═══ RECORDS TO PROCESS ═══

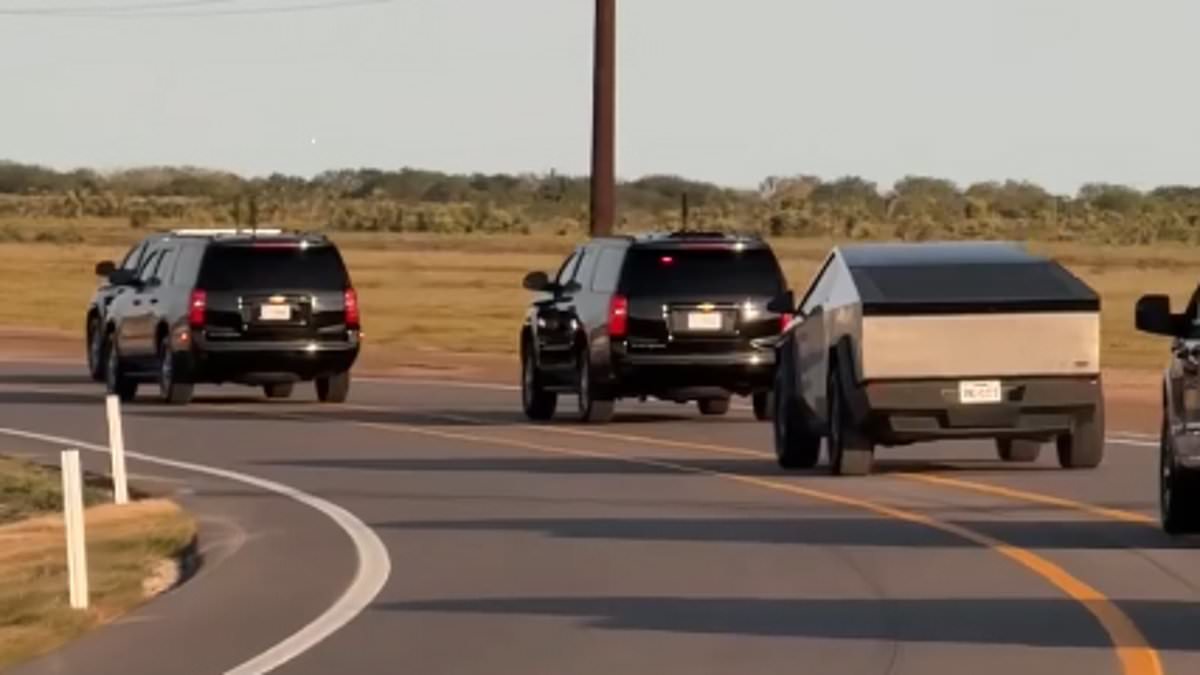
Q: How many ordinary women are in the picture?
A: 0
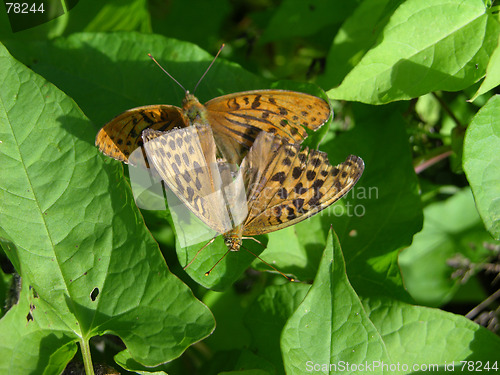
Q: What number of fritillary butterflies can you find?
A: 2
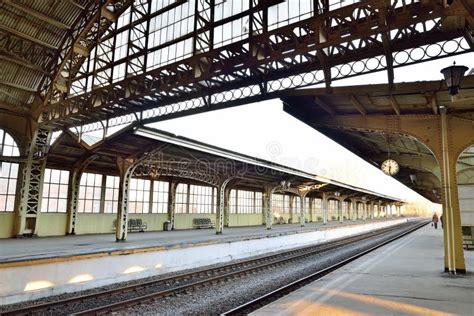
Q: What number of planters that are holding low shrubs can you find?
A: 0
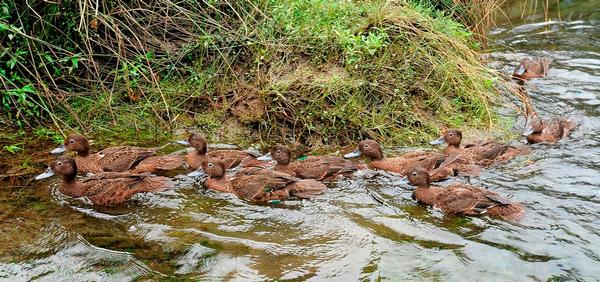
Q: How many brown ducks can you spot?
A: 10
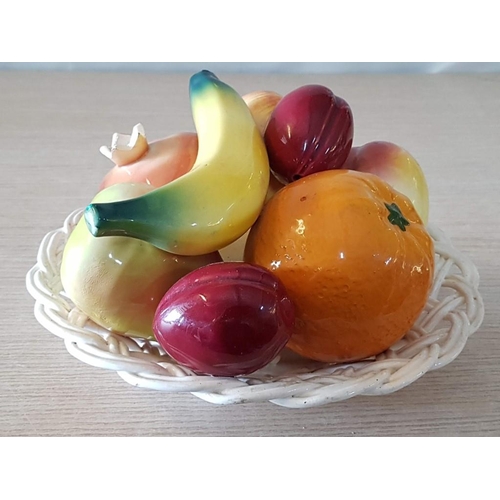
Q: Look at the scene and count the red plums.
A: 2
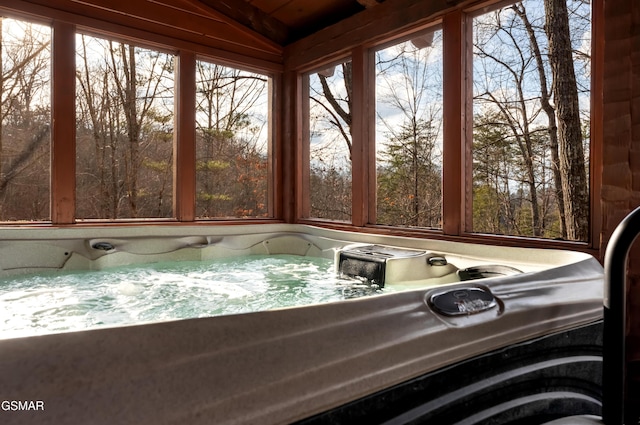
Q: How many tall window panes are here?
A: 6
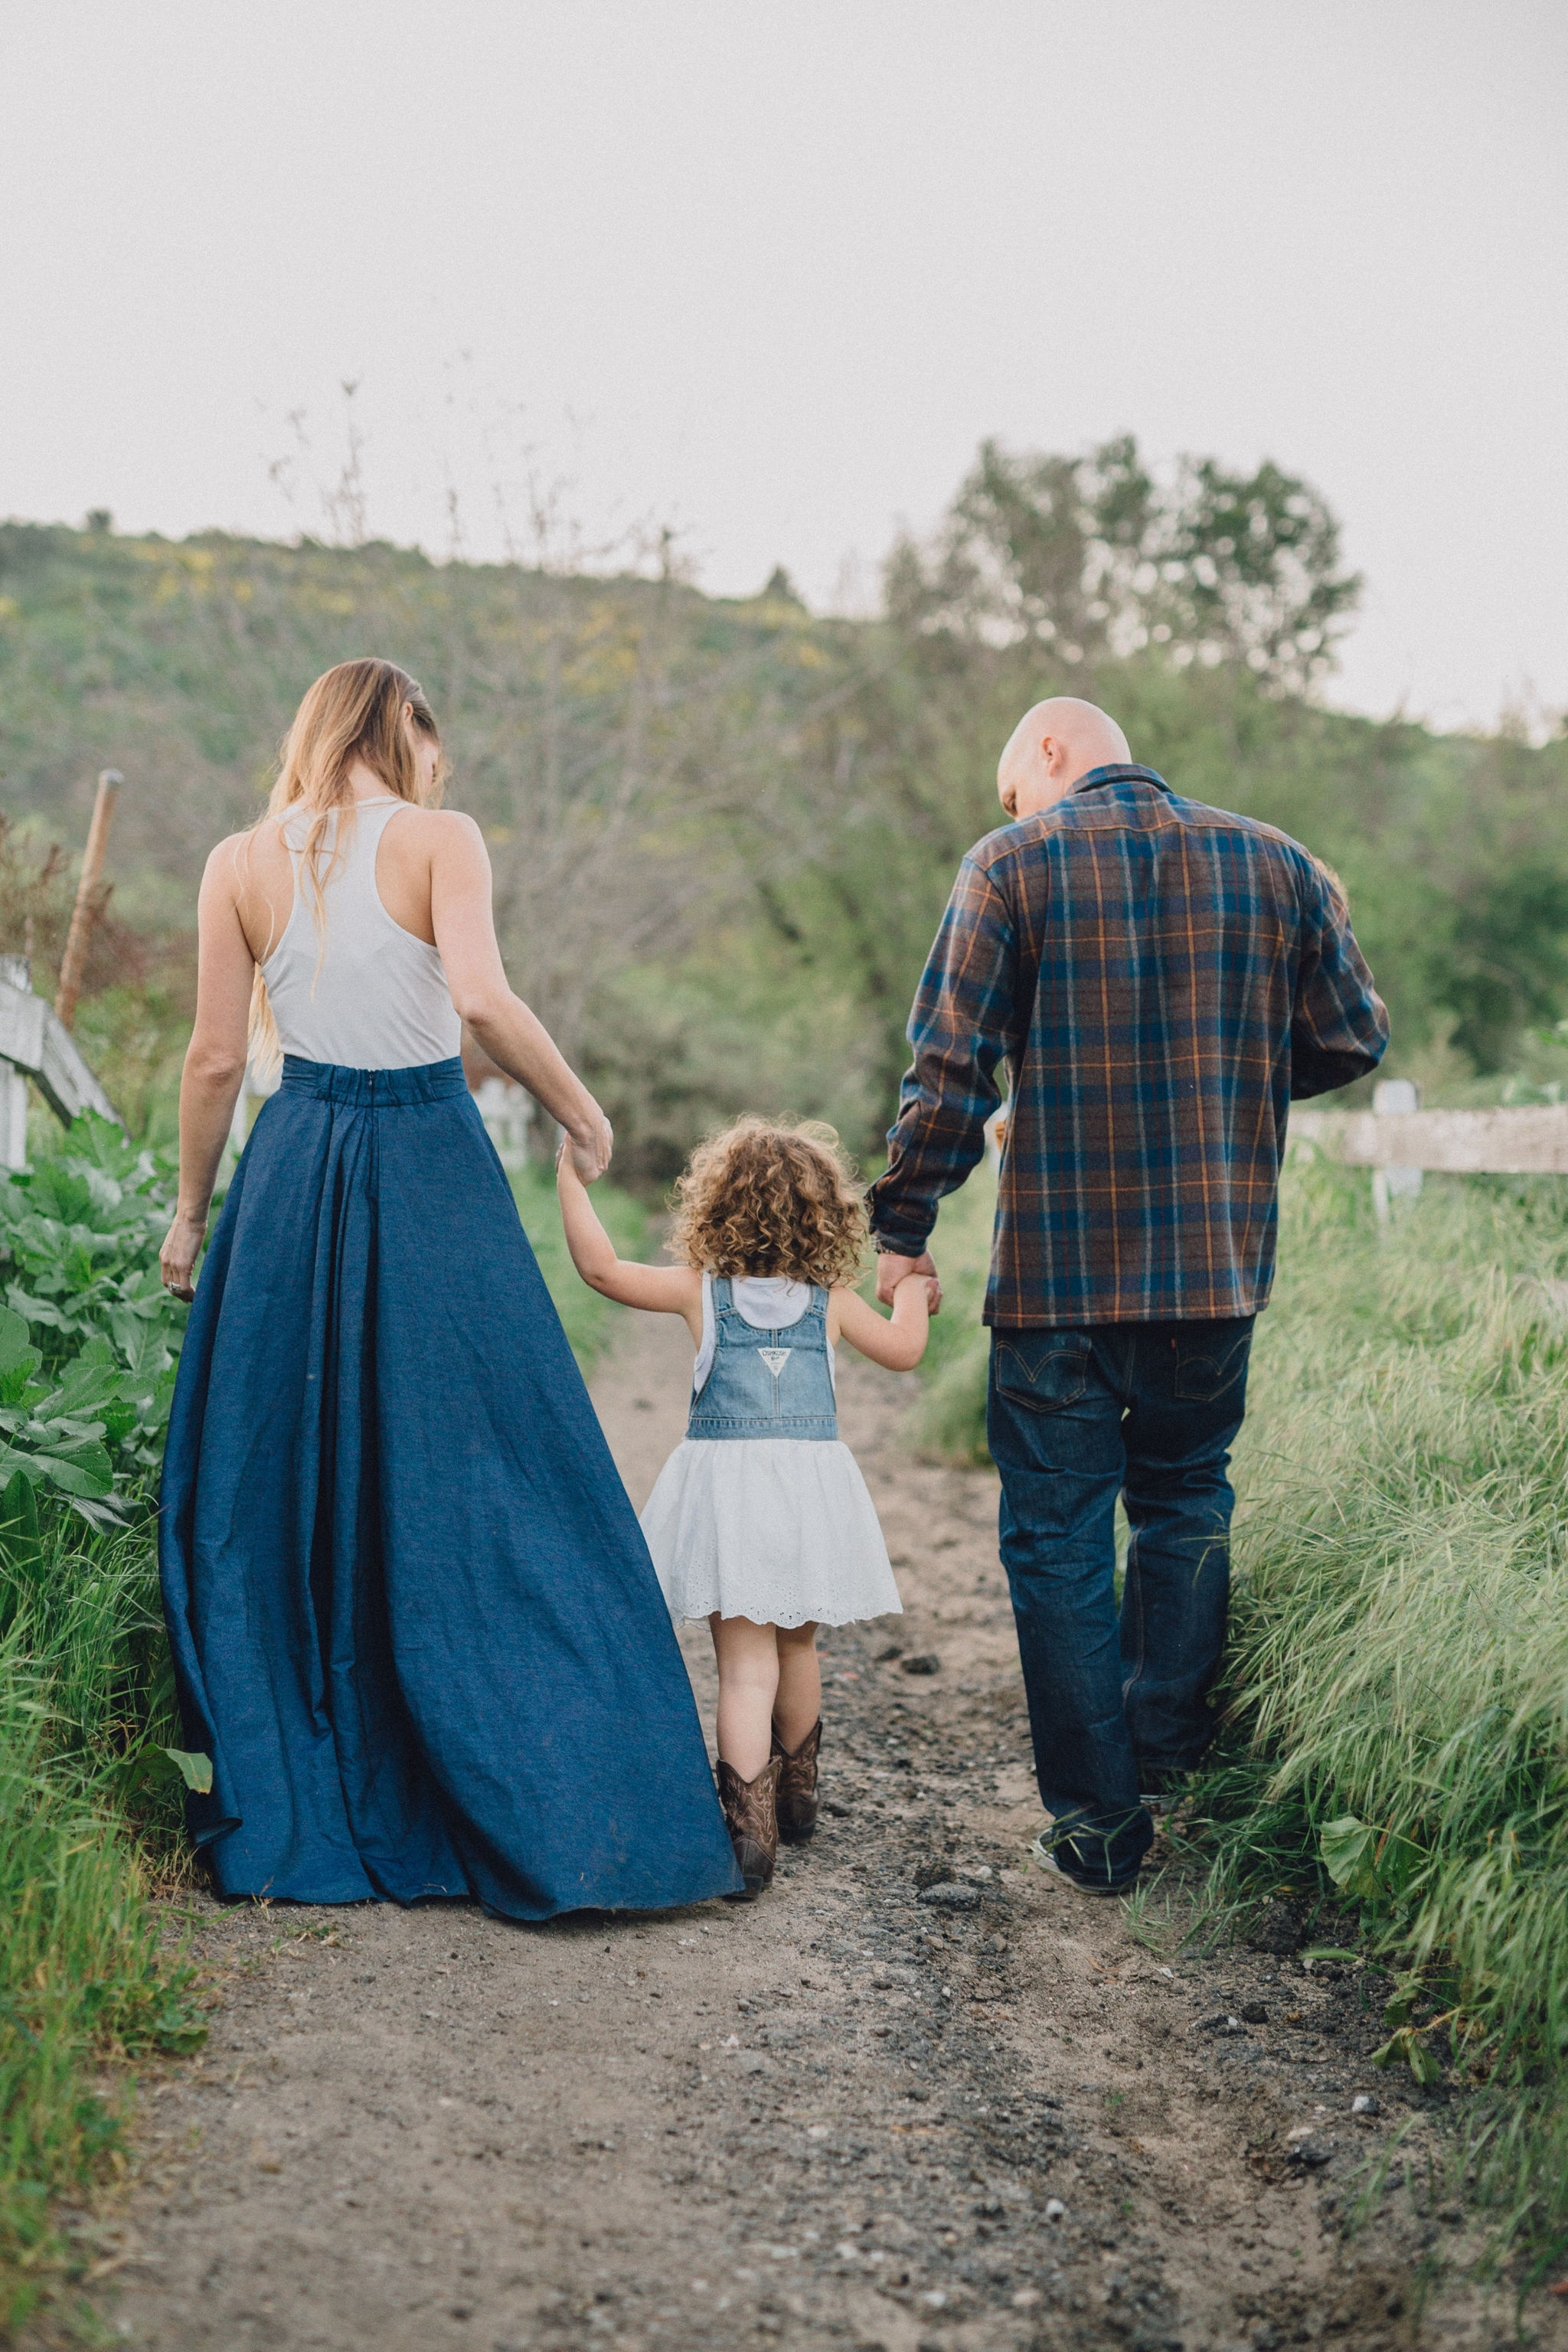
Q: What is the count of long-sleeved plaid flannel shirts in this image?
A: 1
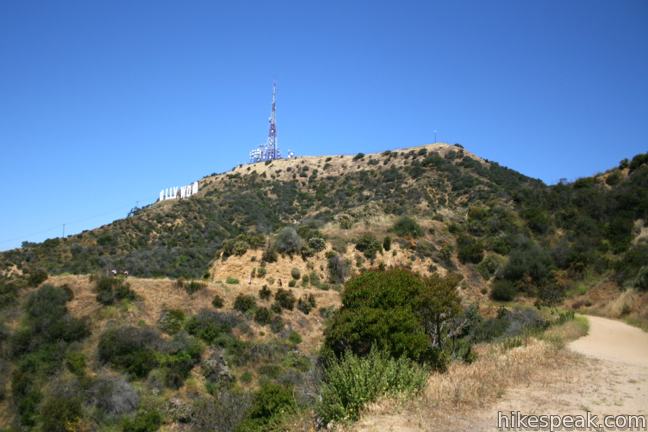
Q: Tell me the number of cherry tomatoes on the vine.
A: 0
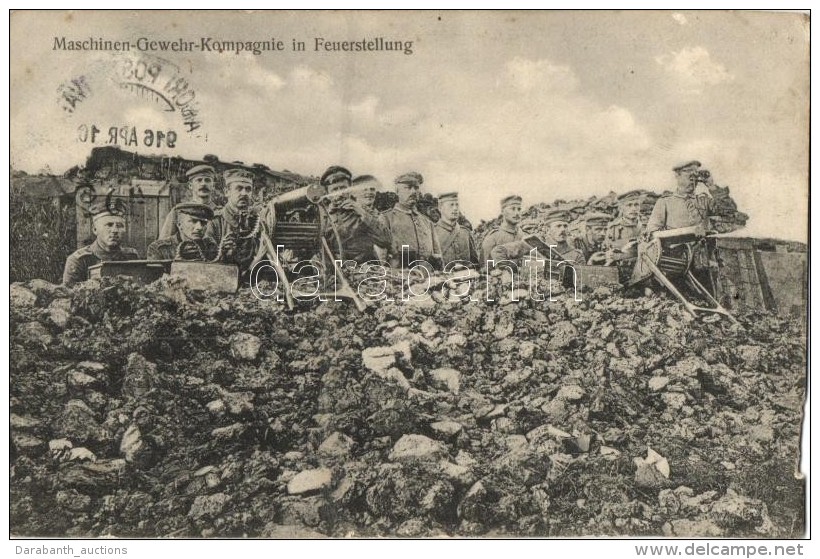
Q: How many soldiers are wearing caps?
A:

═══

### WHAT YOU SHOULD DO
Search the listing above for the string "number". Copy every line that contains it.

### FINISHED TASK
Q: What number of fritillary butterflies can you find?
Q: What number of planters that are holding low shrubs can you find?
Q: Tell me the number of cherry tomatoes on the vine.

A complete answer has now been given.